- [EXERCISE GOAL]: In the entries below, find the lines with the word "number" and copy them.

- [THE DATA]:
▶
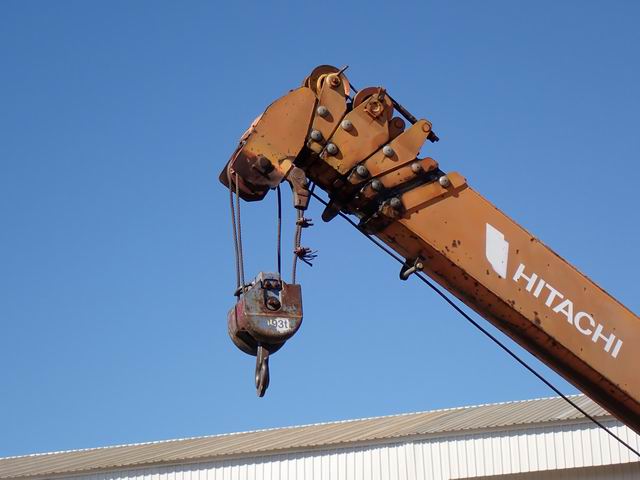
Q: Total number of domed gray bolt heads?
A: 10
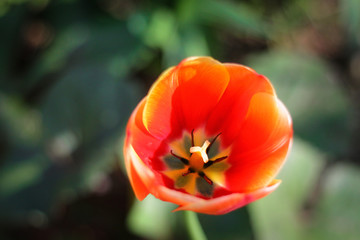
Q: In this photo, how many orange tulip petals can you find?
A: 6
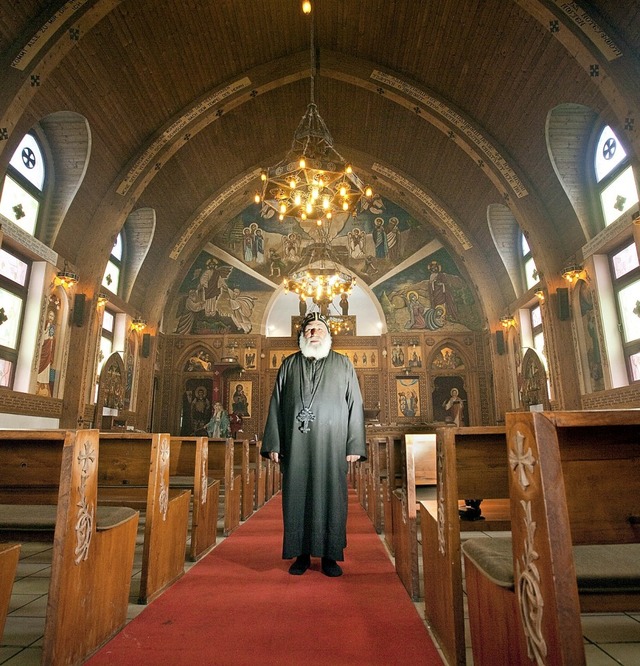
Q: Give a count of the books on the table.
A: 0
◀
▶
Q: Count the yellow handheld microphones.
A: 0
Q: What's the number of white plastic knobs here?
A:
◀
- [FINISHED EXERCISE]:
Q: Total number of domed gray bolt heads?
Q: What's the number of white plastic knobs here?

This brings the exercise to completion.